##### EXERCISE MATERIALS #####

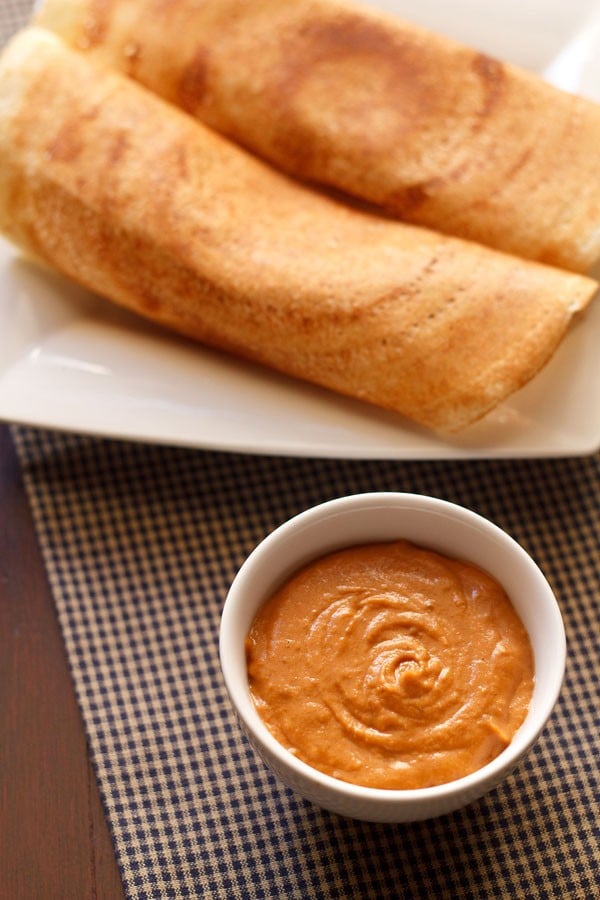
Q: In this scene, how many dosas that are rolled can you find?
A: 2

#####
##### EXERCISE MATERIALS #####

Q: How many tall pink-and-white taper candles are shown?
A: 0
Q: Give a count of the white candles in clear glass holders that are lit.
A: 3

#####
##### EXERCISE MATERIALS #####

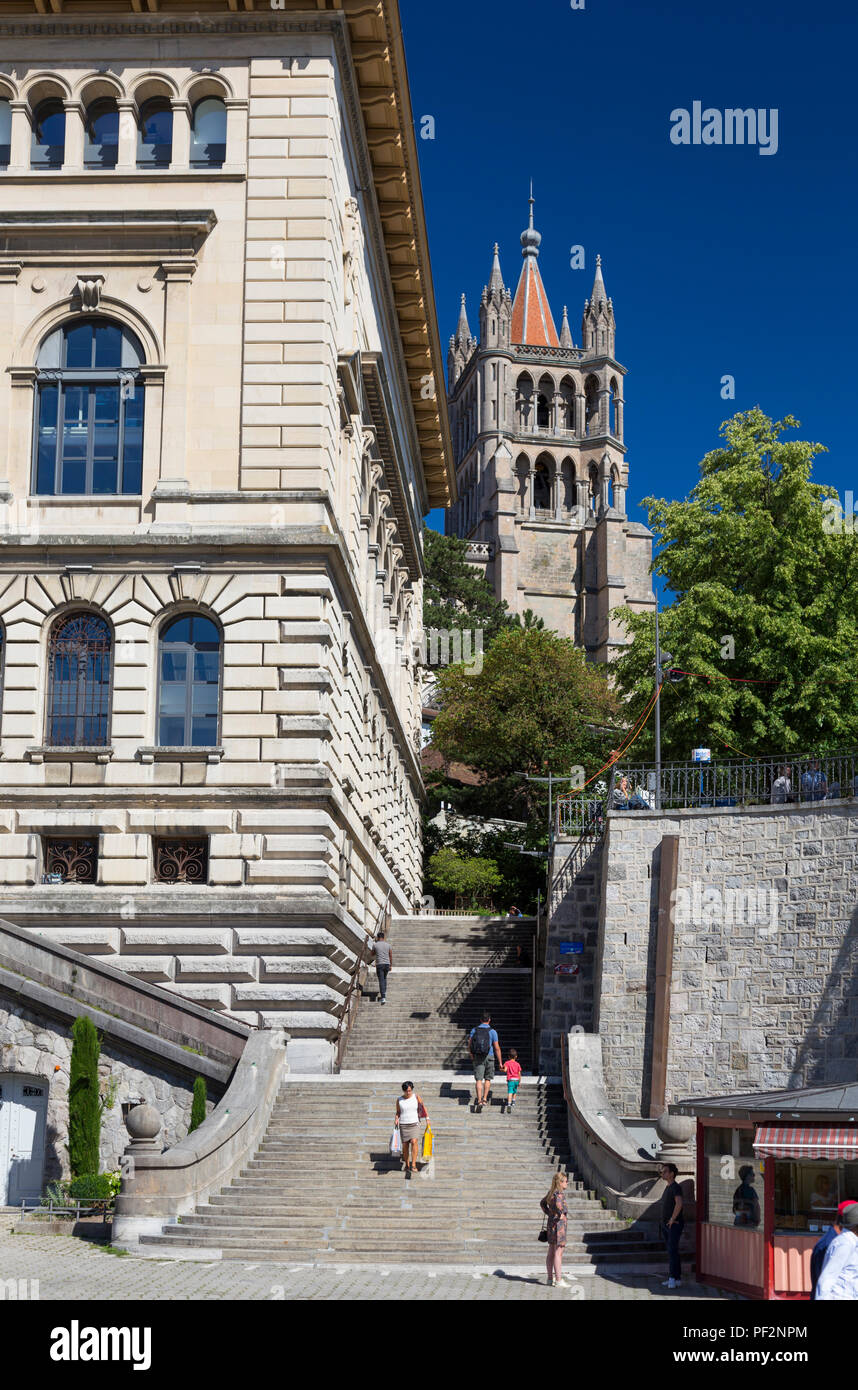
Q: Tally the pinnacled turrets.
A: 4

#####

EXERCISE GOAL: Only a number is expected: the count of lines in the data that contain the word "many".

WRITTEN SOLUTION: 2